===== TASK MATERIAL =====

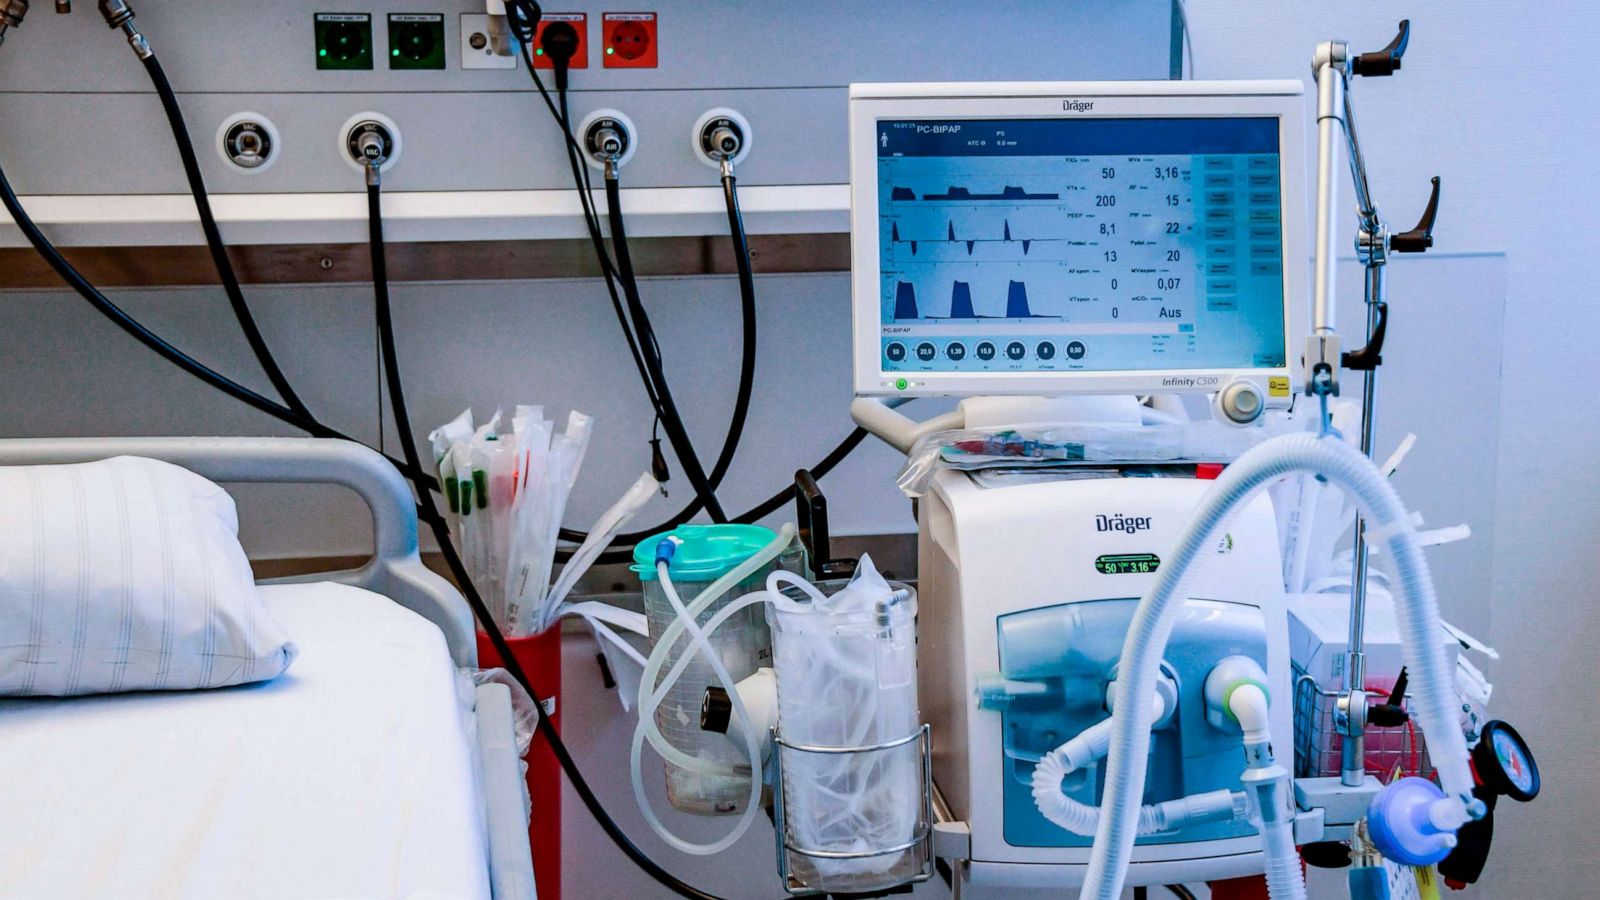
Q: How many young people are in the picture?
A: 0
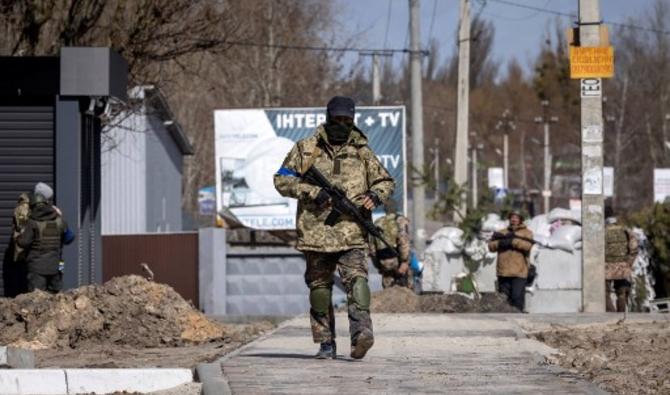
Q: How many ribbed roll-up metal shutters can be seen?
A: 1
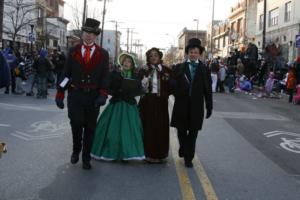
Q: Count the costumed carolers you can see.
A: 4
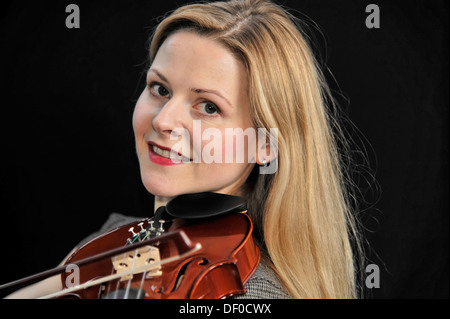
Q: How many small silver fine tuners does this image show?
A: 4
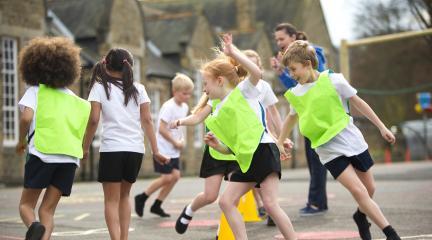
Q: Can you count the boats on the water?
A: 0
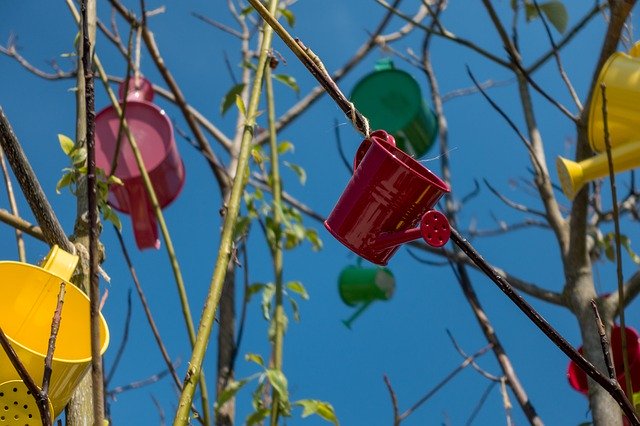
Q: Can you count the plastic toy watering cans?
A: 7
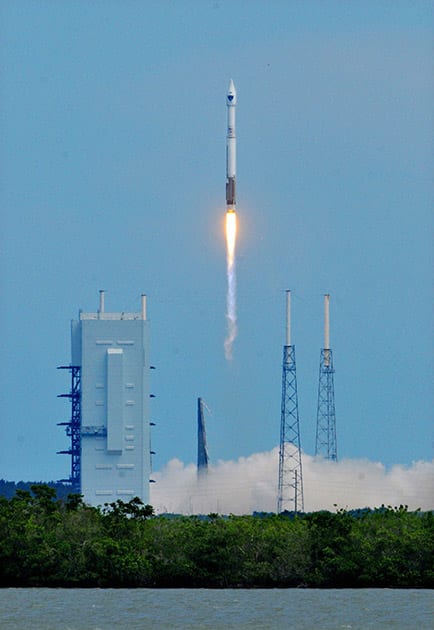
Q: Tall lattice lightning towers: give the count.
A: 2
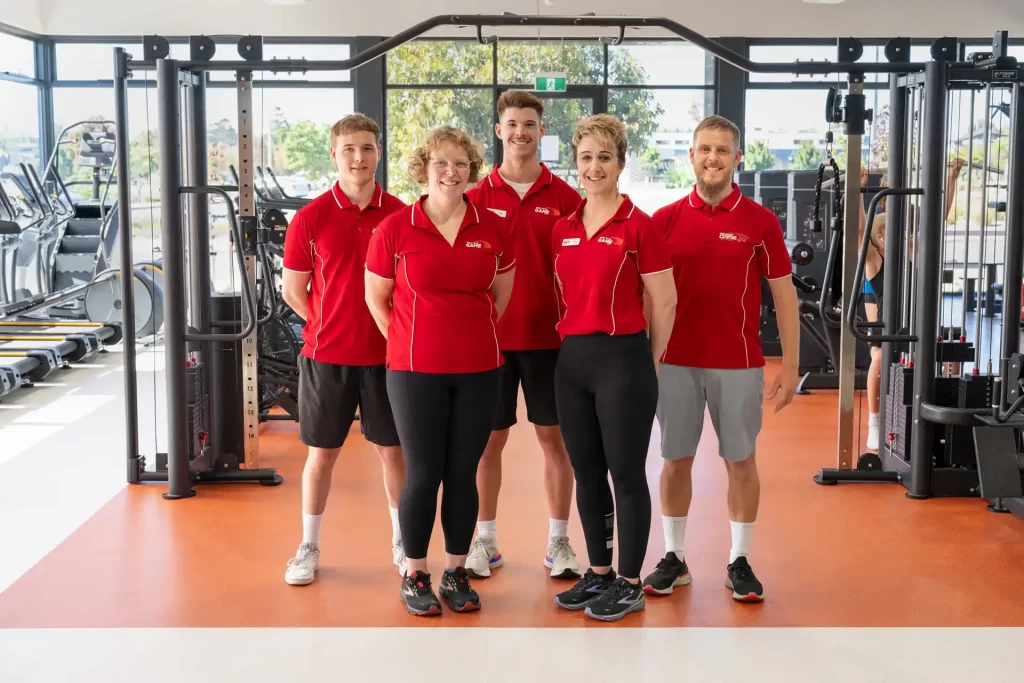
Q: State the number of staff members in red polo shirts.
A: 5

=====

REQUIRED ACTION
Leave the pictures out and write out every entry exactly as given.

RESPONSE TO THE TASK
Q: How many young people are in the picture?
A: 0
Q: How many ribbed roll-up metal shutters can be seen?
A: 1
Q: Count the costumed carolers you can see.
A: 4
Q: How many small silver fine tuners does this image show?
A: 4
Q: Can you count the boats on the water?
A: 0
Q: Can you count the plastic toy watering cans?
A: 7
Q: Tall lattice lightning towers: give the count.
A: 2
Q: State the number of staff members in red polo shirts.
A: 5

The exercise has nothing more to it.